Auf den ersten Blick passiert nicht viel auf diesem Anwesen. Die einen freunden sich an und plauschen über Spiele, die anderen pflegen ihre Animositäten. Ob Spyderling sich je sehen lassen wird, ja, ob er (oder sie?) überhaupt existiert, bleibt lange Zeit offen. Immerhin, nach vielen Tagen (und Seiten) auf dem Weingut faltet Sascha Macht die Straßen von Chişinău vor seinem Lesepublikum auf. Dazu gibt es jede Menge Spiele und Rückblenden in Daytonas Vergangenheit.
Das Schöne aber ist, dass er seine Spieleerfinder nicht als eine Horde besessener Freaks zeigt, sondern dem Roman bei allem Vergnügen an ironischen Volten einen harten Kern einschreibt.
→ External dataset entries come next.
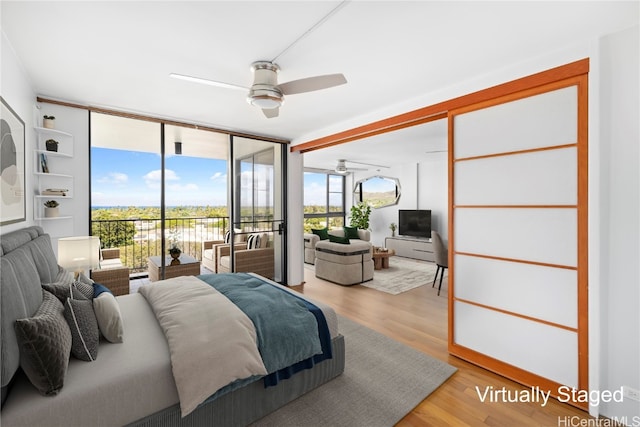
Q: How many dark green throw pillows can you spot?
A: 3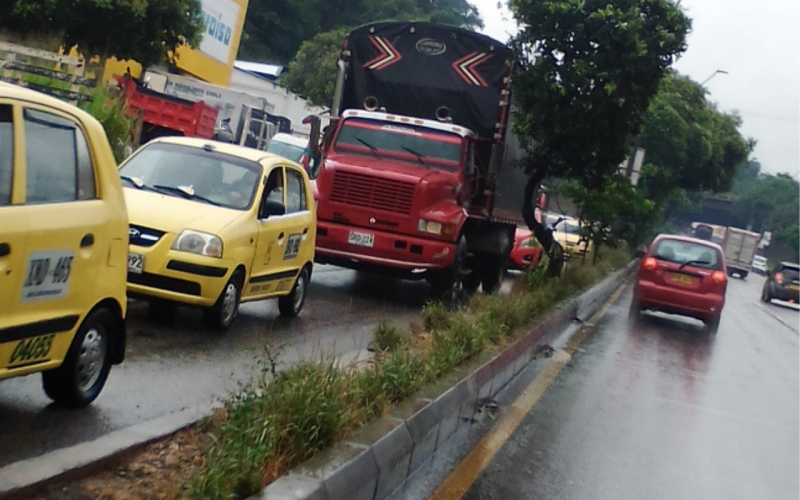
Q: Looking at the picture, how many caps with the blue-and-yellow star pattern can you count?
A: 0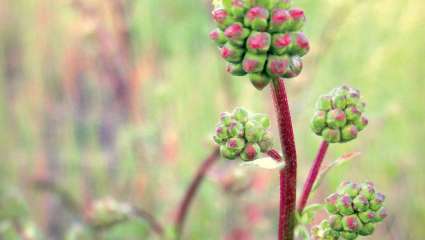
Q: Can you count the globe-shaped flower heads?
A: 4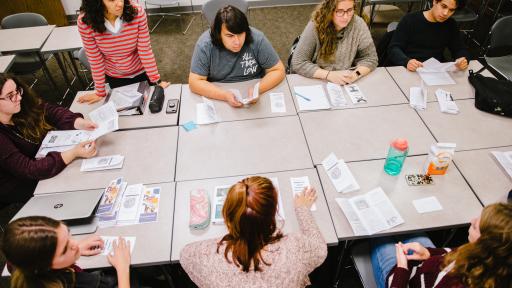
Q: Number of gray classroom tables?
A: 15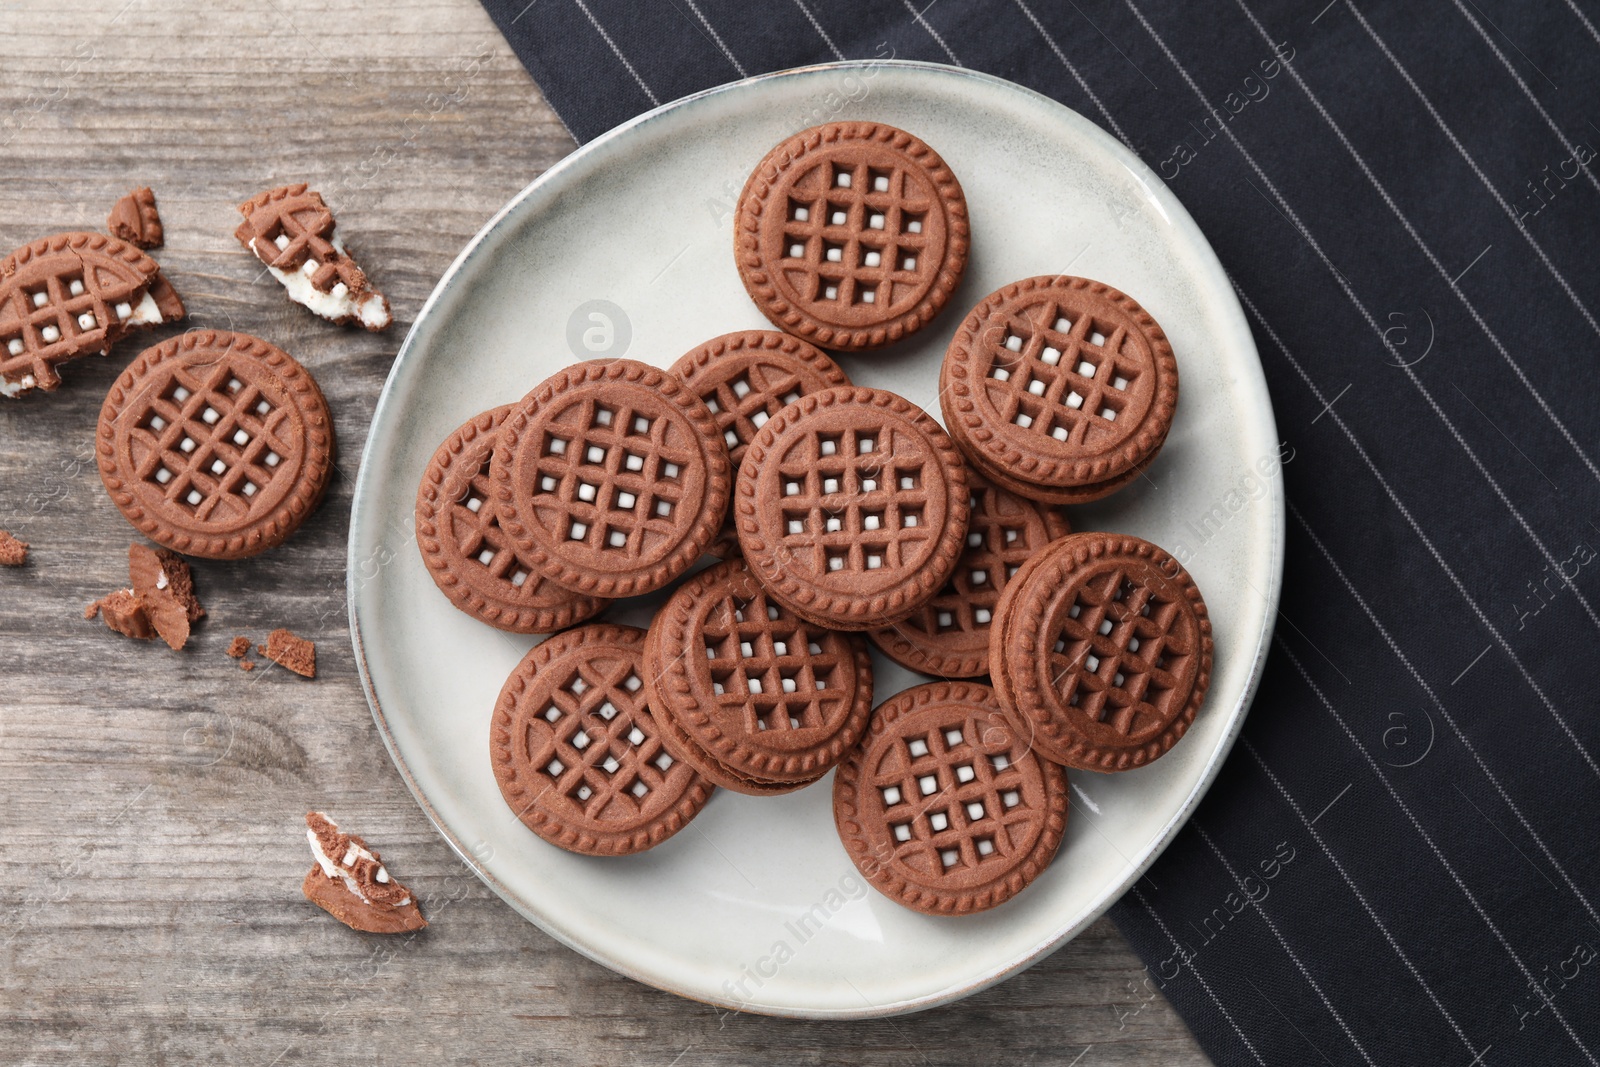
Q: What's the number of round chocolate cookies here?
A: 12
Fast schon Pflicht bei diesem Thema, legt er sein Buch nach Vorbildern wie Roberto Bolaño oder Thomas Pynchon als ein mehrfach verschachteltes Spiel im Spiel an. Dazu gehören seitenlange Auflistungen und Sätze, die über mehrere Seiten reichen. Und immer wird damit gespielt, wie nah sich vermeintliche Wirklichkeit und Fiktion kommen können.

Alles könnte ganz anders sein

Es hat seine traurige Ironie, dass einer der Erzählstränge die Situation in der Ostukraine und in Transnistrien berührt. In der Erwähnung prorussischer Separatisten einerseits und des „letzten bisschen Sowjetunion“ andererseits erhält der Roman genauso wie in den Szenen aus Moldau eine unerwartete Aktualität.
Leider hat das Buch seine Längen und einige unmotivierte Wiederholungen. Auch ist es letztlich vielleicht doch nur die Geschichte von Daytona Sepulveda, der man folgt, die meisten anderen Figuren bleiben auffallend blass.
Stark ist der Roman aber dort, wo er die Welt der Spiele mit Daytonas mäanderndem Denken kurzschließt. Und mit ihrer traumatischen Erinnerung an ein Ereignis im Dschungel von El Salvador (was klugerweise bis zuletzt ungeklärt bleibt). An diesen Stellen bekommt man eine Ahnung davon, dass alles auch anders sein könnte, wie Daytona einmal meint – „so ganz, ganz anders, als es uns beigebracht wurde“.